DIRECTIONS
Go through each line of the records below and count those with the word "What"; give only the total.

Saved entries
================================

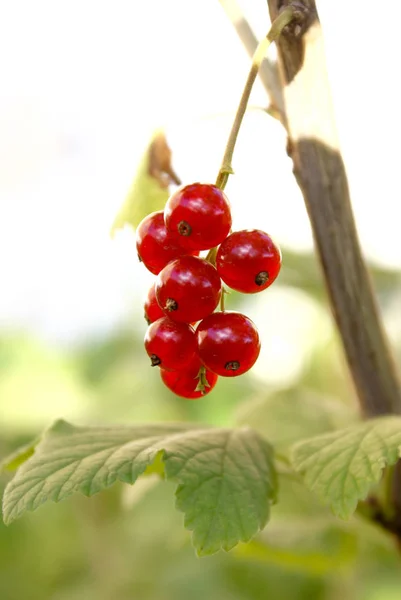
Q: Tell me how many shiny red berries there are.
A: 8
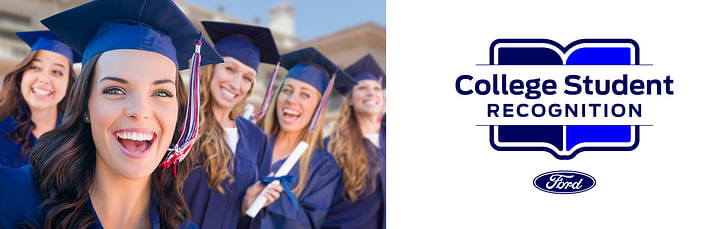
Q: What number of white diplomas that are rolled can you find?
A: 1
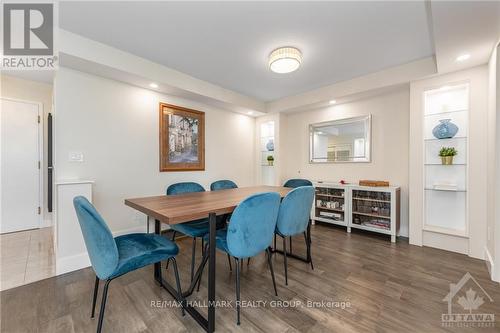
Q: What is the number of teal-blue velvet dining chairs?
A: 6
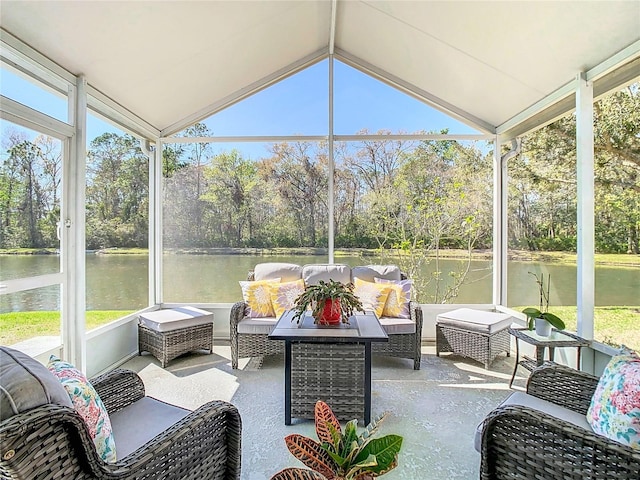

================================

TASK ANSWER
2